START GIVEN ENTRIES

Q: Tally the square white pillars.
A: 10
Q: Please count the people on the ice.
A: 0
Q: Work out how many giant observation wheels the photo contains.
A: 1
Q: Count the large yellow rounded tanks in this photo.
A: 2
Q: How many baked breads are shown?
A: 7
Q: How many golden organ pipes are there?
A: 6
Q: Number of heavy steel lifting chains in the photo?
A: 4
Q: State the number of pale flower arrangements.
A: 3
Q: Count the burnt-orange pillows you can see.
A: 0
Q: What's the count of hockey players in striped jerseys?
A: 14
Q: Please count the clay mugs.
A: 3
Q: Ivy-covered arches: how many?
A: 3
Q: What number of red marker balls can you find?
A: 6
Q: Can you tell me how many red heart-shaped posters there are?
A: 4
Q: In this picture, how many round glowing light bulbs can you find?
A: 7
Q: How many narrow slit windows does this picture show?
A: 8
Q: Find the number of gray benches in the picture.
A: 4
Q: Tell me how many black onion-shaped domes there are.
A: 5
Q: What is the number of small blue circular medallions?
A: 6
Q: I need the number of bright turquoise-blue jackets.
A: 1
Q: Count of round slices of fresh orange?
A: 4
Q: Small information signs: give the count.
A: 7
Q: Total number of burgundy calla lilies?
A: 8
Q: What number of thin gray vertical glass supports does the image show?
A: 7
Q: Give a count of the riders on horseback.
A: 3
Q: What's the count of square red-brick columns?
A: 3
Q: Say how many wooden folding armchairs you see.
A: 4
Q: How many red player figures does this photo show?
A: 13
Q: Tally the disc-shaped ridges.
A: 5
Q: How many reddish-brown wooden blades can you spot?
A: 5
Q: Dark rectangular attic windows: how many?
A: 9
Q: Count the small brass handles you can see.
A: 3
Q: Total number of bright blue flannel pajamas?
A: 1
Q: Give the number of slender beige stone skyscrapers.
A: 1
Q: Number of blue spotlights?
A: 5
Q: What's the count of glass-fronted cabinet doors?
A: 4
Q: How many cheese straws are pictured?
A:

END GIVEN ENTRIES

Set down, unchanged, the line that contains "Q: Give the" together with every later line in the records, through the last one.

#### SOLUTION FOR THIS TASK
Q: Give the number of slender beige stone skyscrapers.
A: 1
Q: Number of blue spotlights?
A: 5
Q: What's the count of glass-fronted cabinet doors?
A: 4
Q: How many cheese straws are pictured?
A:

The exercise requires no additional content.